Le combat de ma famille politique, depuis le premier jour, a été de conquérir un peu de temps de vivre. Il a fallu, toujours, de tout temps, sous tous les régimes politiques, arracher aux puissants les concessions qu’ils refusaient.
Aujourd’hui se tiennent face à moi ceux qui veulent revenir sur ces conquêtes sociales, toujours pour les mêmes raisons, l’argent et la rentabilité, quoi qu’il en coûte socialement parlant. (Protestations sur les travées du groupe Les Républicains. – Applaudissements sur les travées du groupe SER.)
Ce sont le Président de la République, la Première ministre et son gouvernement, ainsi que la majorité de droite, qu’elle soit relative à l’Assemblée nationale ou indiscutable au Sénat.

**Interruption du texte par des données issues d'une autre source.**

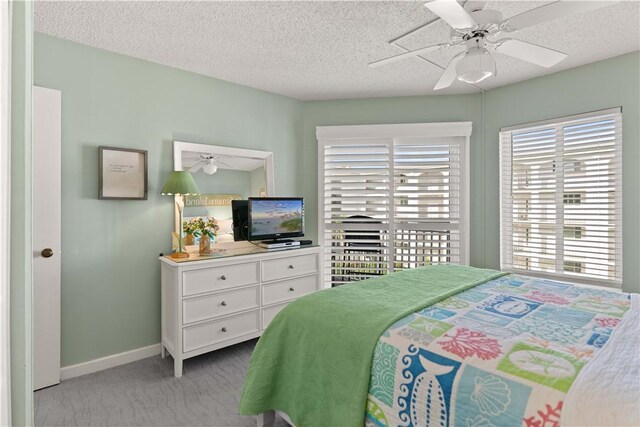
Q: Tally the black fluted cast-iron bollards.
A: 0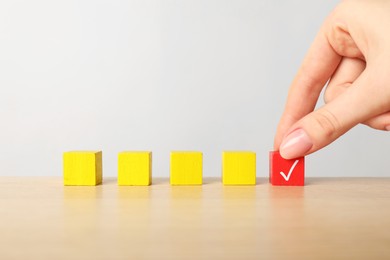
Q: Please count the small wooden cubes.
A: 5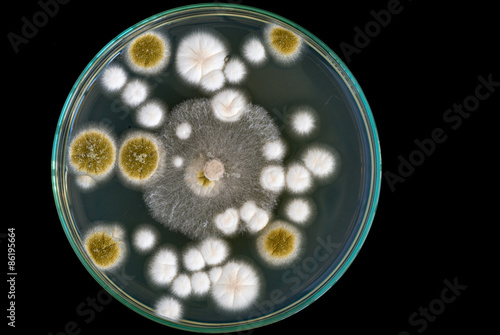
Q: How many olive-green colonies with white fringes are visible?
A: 6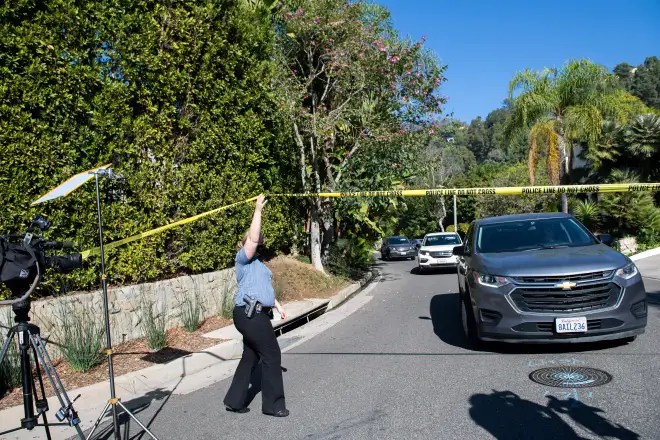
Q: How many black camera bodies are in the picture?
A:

Ces forces ne sont pas simplement face à nous, parlementaires de gauche – cela n’aurait pas beaucoup d’importance ; elles sont face aux Français, en opposition frontale !
Aujourd’hui, nous nous battons non pas pour leur arracher de nouvelles concessions, ce que nous aurions sans doute préféré, mais pour qu’elles n’arrachent pas du temps de vivre aux Français et pour que, au nom des économies budgétaires, elles ne mettent pas en place un nouvel impôt sur la vie.

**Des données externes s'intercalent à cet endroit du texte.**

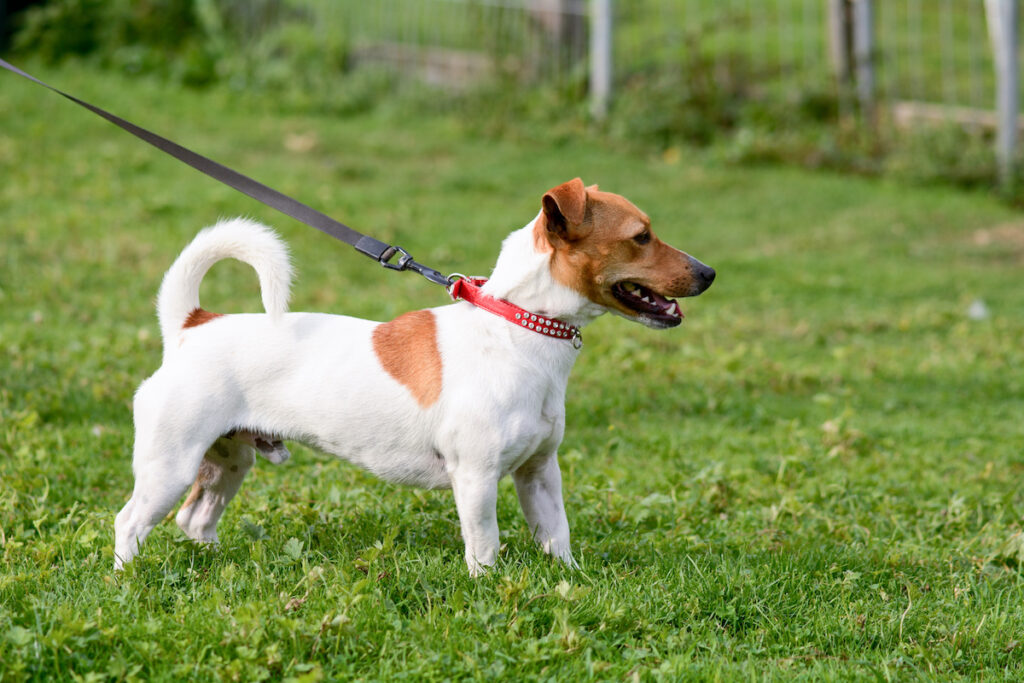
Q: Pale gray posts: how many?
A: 3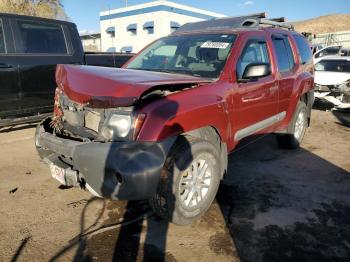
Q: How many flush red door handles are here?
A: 1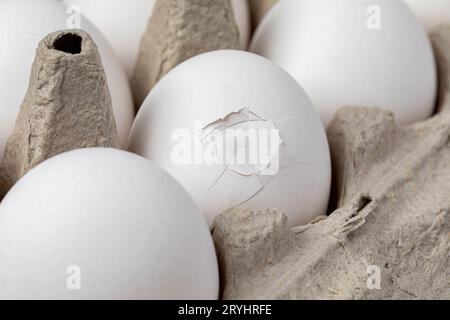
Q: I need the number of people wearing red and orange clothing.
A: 0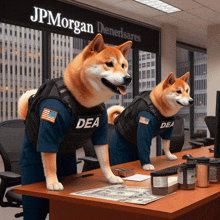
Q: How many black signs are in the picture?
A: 1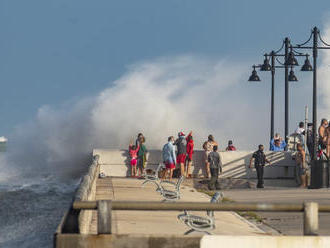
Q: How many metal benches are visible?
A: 3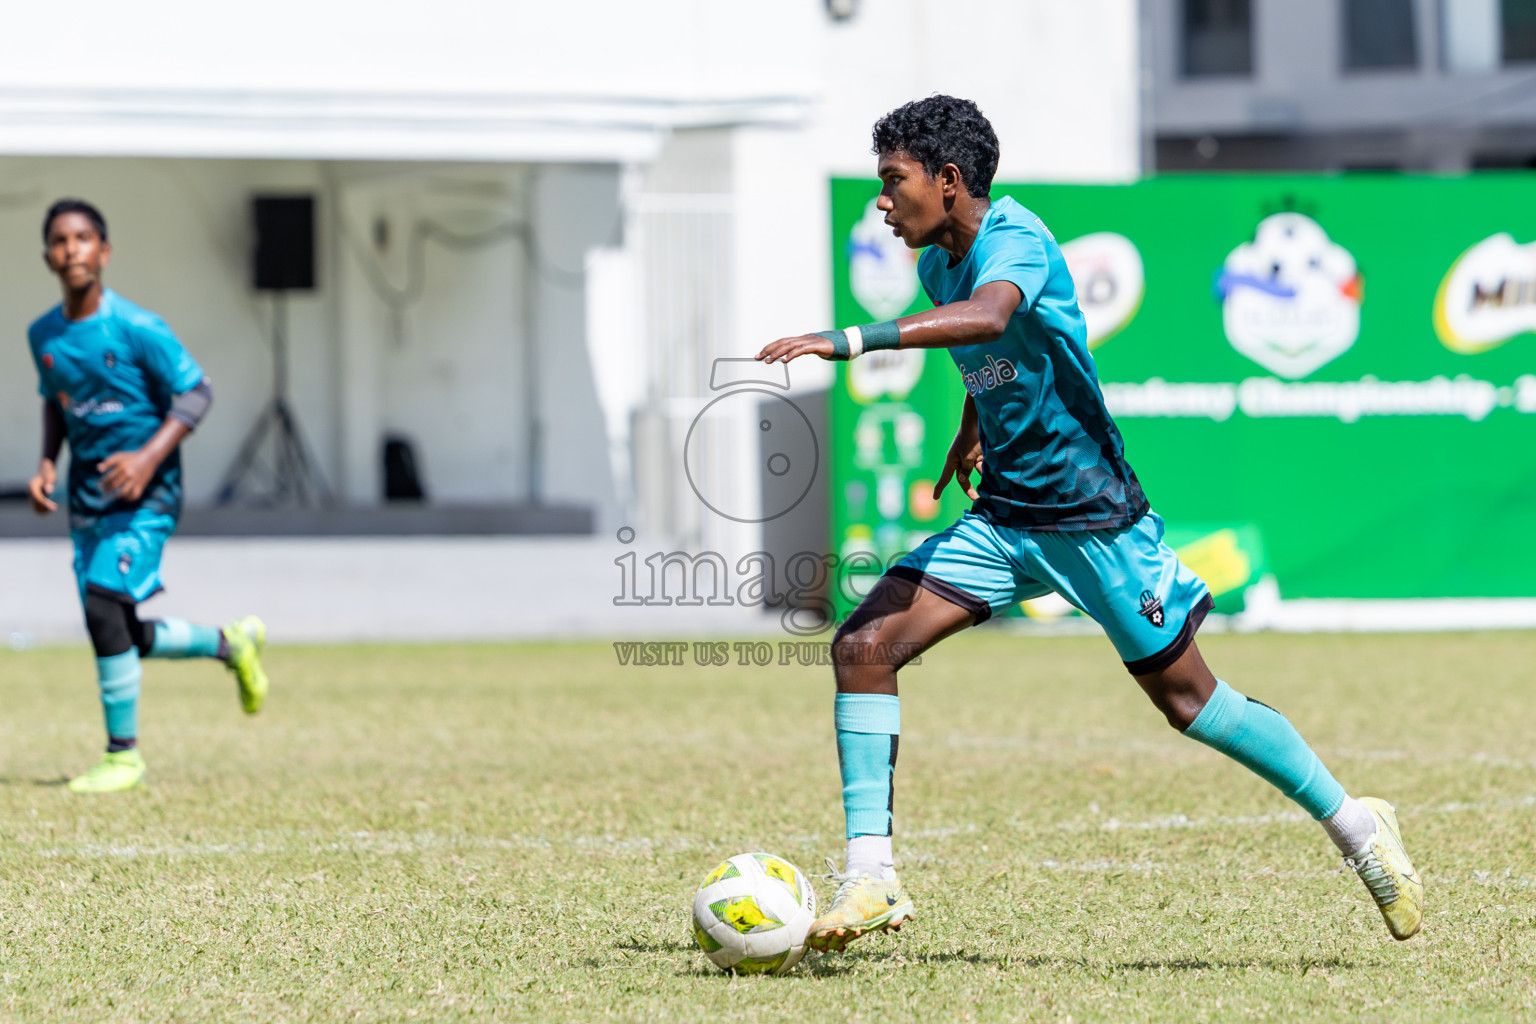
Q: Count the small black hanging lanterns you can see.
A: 0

D’autres politiques bien plus solidaires sont possibles. Ceux qui s’opposent à nous ont malheureusement choisi l’injustice plutôt que l’équité.
La retraite par répartition est un des piliers de notre système de protection sociale. Ce sont les luttes sociales successives qui l’ont forgée, puis renforcée au cours de diverses périodes historiques ; je pense aux jours heureux de la Libération et aux grandes conquêtes sociales de 1981.
Monsieur le ministre, mes chers collègues, avec ce texte, vous ne vous attaquez pas seulement aux Français, vous vous attaquez à un pan de notre histoire.
Certes, il n’y a rien d’étonnant à ce que la droite tente de détricoter notre modèle social. C’est même son fonds de commerce.
M. Bruno Sido. N’importe quoi !
M. Roger Karoutchi. Et la sécurité sociale ?
M. Patrick Kanner. Le Gouvernement comme la majorité sénatoriale sont dans leur rôle.
Le faire ainsi, en revanche, est inédit. Choisir une procédure qui fait obstacle à la tenue d’un débat parlementaire serein, éclairé et sincère pour une réforme d’une telle importance, sans parler des risques d’inconstitutionnalité, c’est inédit.
Fragiliser notre pays, avec un texte qui semble avoir été griffonné sur un bout de table tant ses auteurs n’en maîtrisent pas les contours exacts, c’est inédit.
Faire émerger un front syndical uni tant la concertation est ratée, sinon inexistante, c’est inédit.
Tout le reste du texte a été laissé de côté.